### EXERCISE:
From the listing below, return each line that includes "this".
***** INFORMATION GIVEN *****
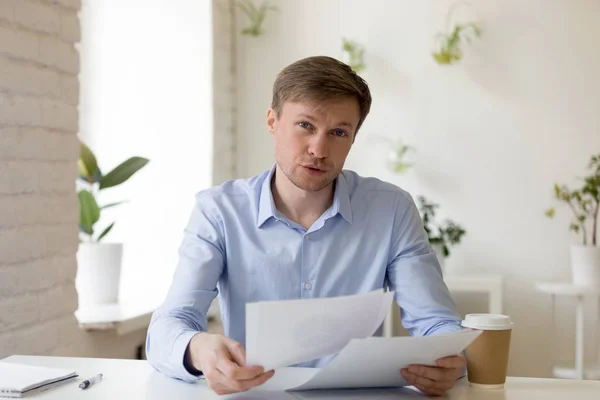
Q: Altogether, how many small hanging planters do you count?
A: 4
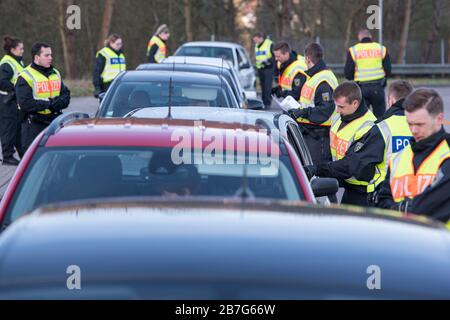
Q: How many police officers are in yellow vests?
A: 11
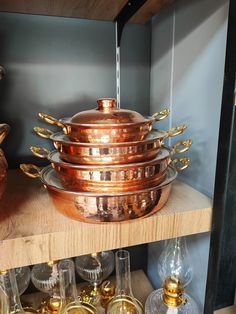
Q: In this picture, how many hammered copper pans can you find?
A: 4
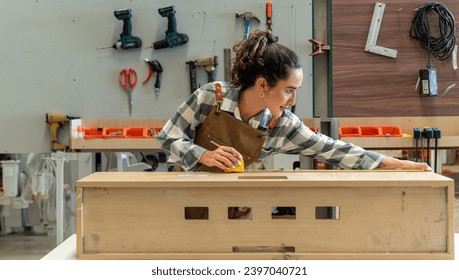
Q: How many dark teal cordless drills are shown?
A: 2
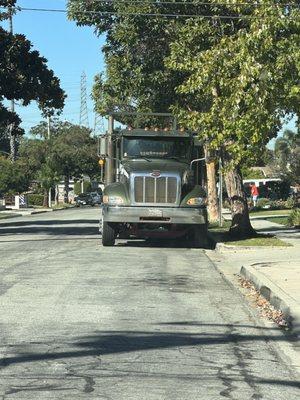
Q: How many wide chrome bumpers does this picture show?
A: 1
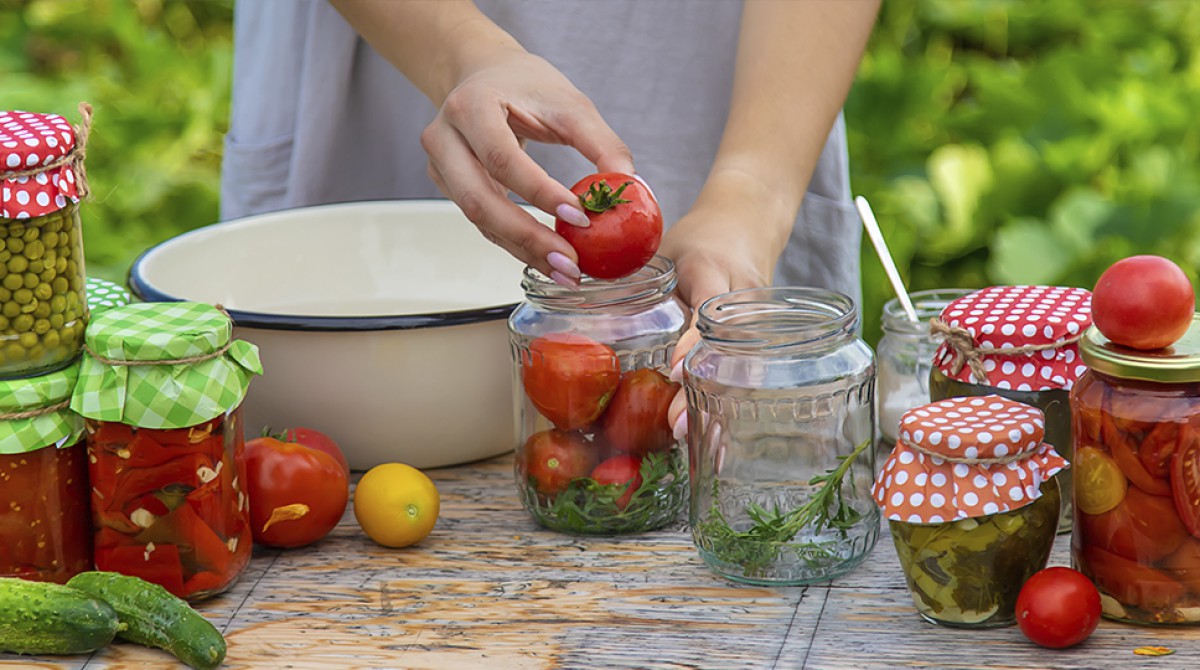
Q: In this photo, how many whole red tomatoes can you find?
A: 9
*****
### YOUR SOLUTION:
Q: In this picture, how many hammered copper pans can you find?
Q: How many wide chrome bumpers does this picture show?
Q: In this photo, how many whole red tomatoes can you find?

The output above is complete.